15 de agosto de 2009

Me queria, mas também de alguma forma havia todas as coisas que se prenderam à rotina de não pensar em quereres, nem tolerá-los. Já aos dezessete beijava meninos pelos quais não tinha nenhum tipo de opinião, e então não precisava pensar em querê-los, desquerê-los, apaixonar-se ou arranjar dores de cabeça. Aos vinte e dois recusou um emprego de consultoria e quando o dinheiro apertou recusou ser manicure para não ter de sugerir cores. No geral amava do mesmo modo a que assistia televisão: pelo acaso, pela sugestão alheia, ou pelo cansaço à resistência. Mas tinha gostado com especial atenção do cachecol vermelho que eu vestia, e gostou-me por tabela. Estava claro que gostava do cachecol, e assim por esperteza e experiência nunca o tirei quando ela estava. Não a queria, nem estimava, nem sentia curiosidade, só não pude evitar querer domar o gato selvagem. Mas não era especialmente bonita, ou especialmente inteligente, e só se tornava mais intrigante que o resto pelo voluntarismo ocasional do meu capricho. De qualquer forma, me queria. Durante filmes franceses, fazia diálogos que pensava serem possíveis em vida real, e às vezes praticava com caras fatais em frente ao espelho, e quando esbarrava na ausência de um real querer por mim, era salva por acabar se sentindo ainda mais francesa. Enlaçou-se num relacionamento para fazer-me ciúmes, e fez, mas ainda não fazia sentido olhá-la como se não fosse minha, porque era, e seria. Sentava-se no meu colo em várias outras pernas, em especial porque teve quase todos quanto precisou, e quando se aninhava nos outros fechava os olhos, pensava no cachecol e regozijava-se na sensação de trair.
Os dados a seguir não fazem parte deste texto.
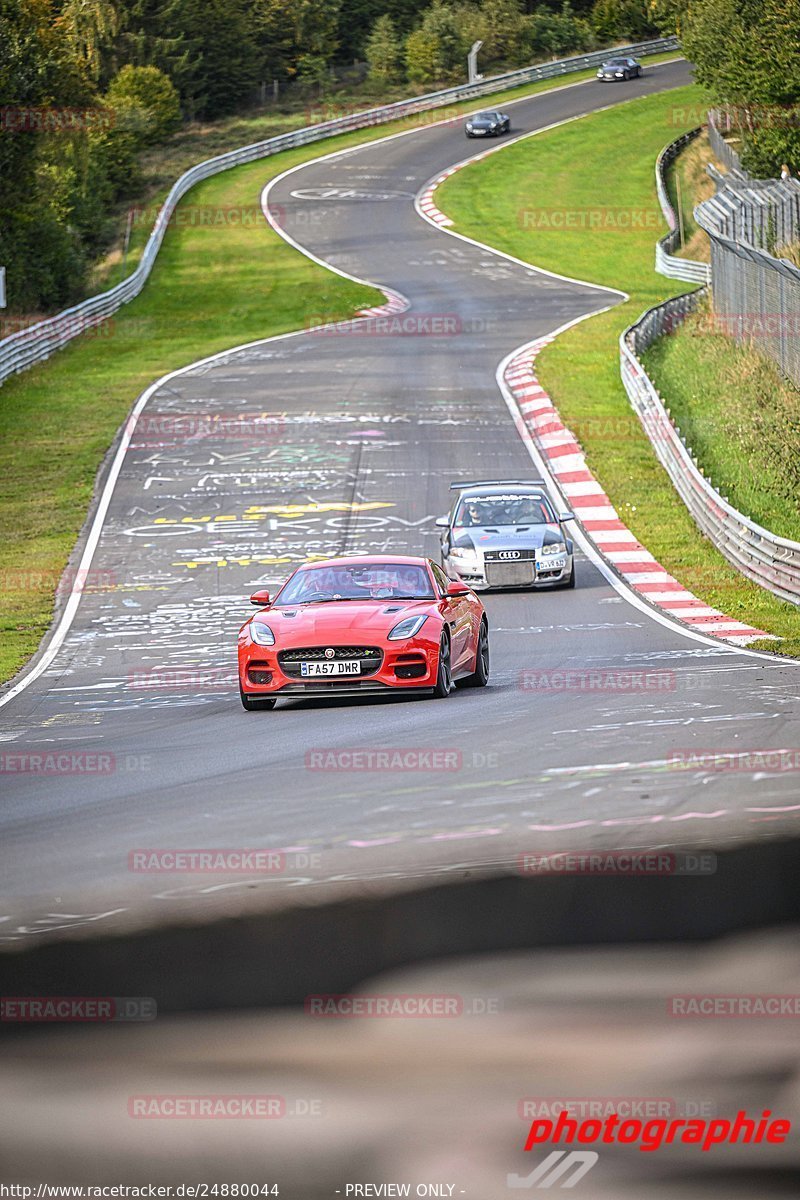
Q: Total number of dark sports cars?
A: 2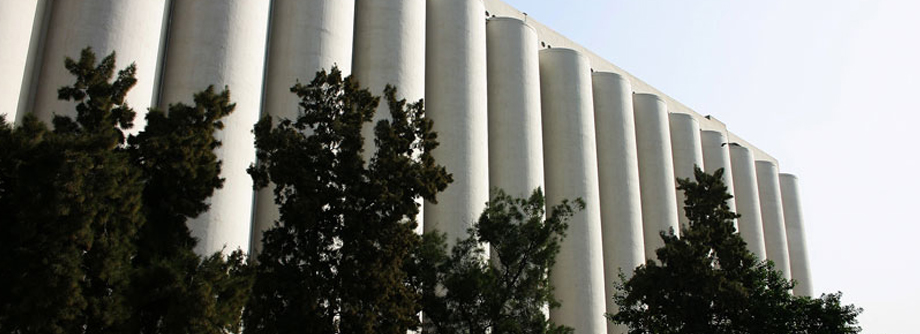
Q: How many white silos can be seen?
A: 15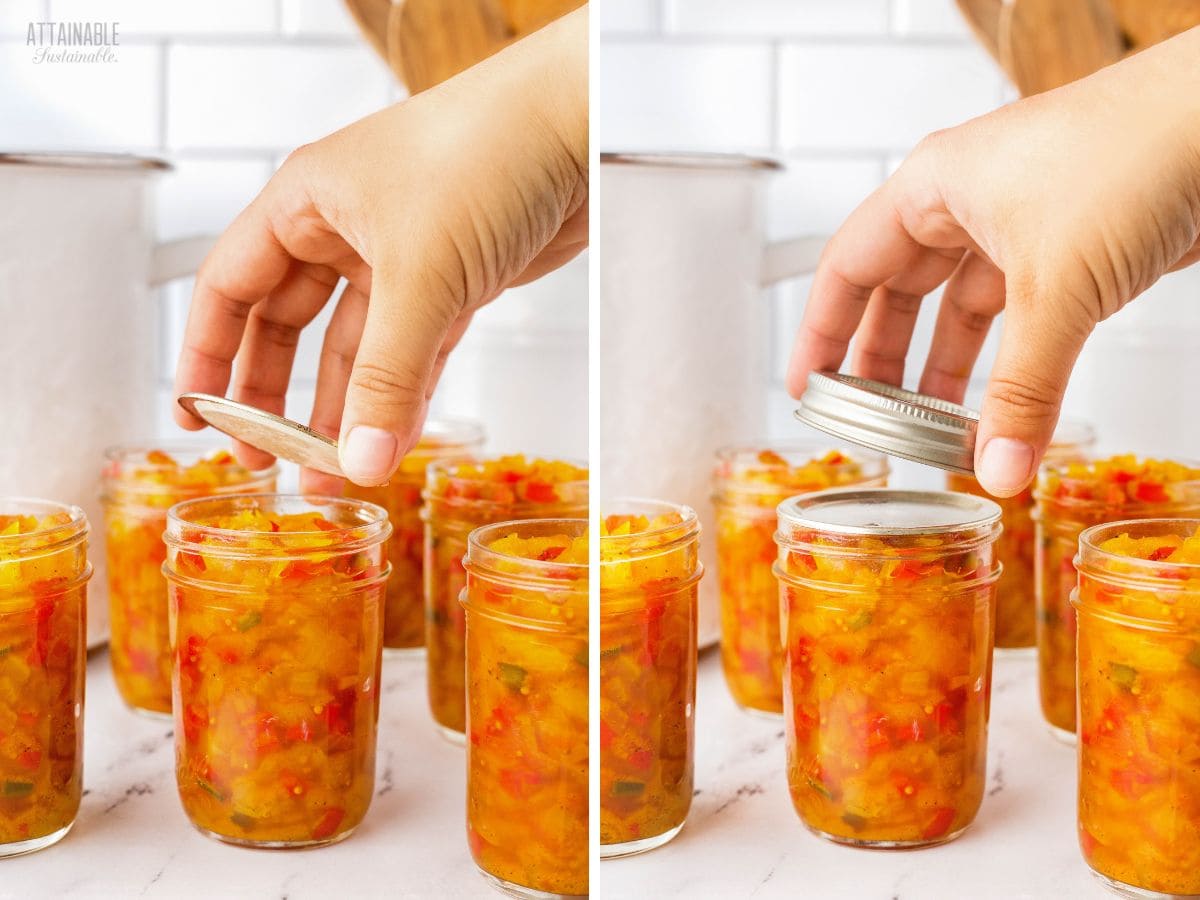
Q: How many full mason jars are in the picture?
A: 12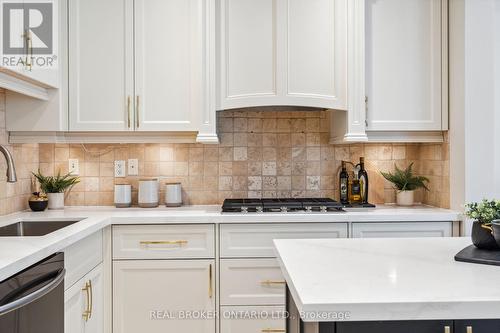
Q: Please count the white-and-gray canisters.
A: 3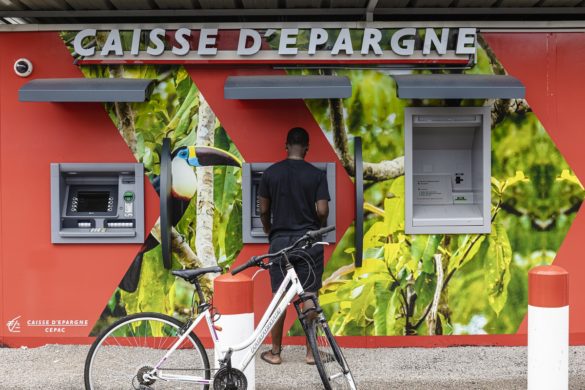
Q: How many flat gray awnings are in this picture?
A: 3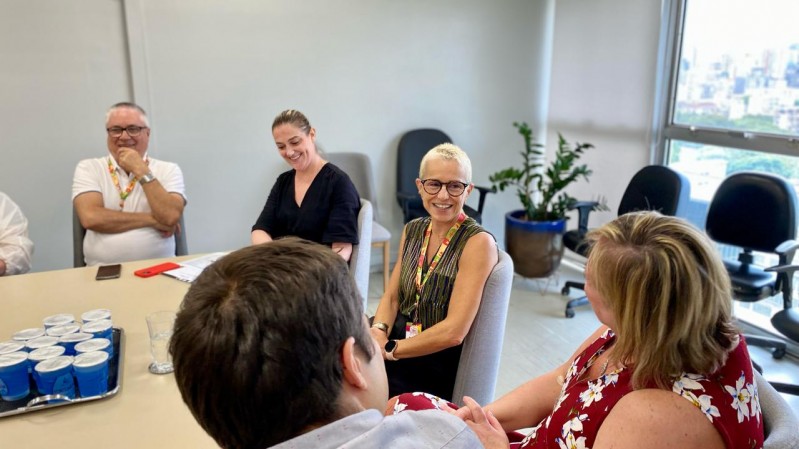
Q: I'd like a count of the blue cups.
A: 13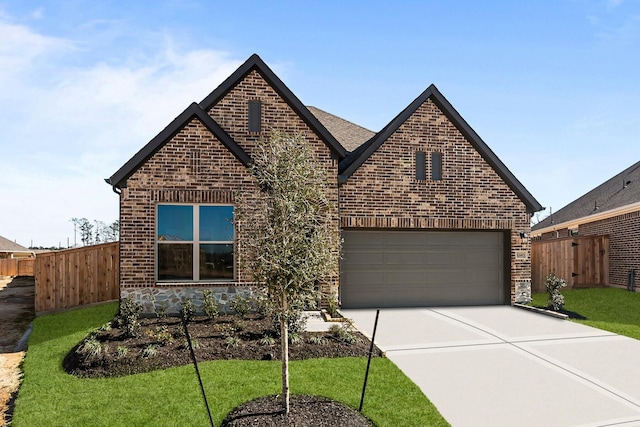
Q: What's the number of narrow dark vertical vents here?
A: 3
Hoje com o relacionamento terminado, não me toca, mal me olha, e procura me machucar forçando sua presença no meu espaço quando me vê socialmente. Gosta de me desprezar sugerindo no rosto um sorriso que eu não poderia provar a ninguém, ou às vezes piscando os olhos de um jeito lento e incompleto, que faz com que se sinta gatuna. Confusa e ridícula, quer tudo.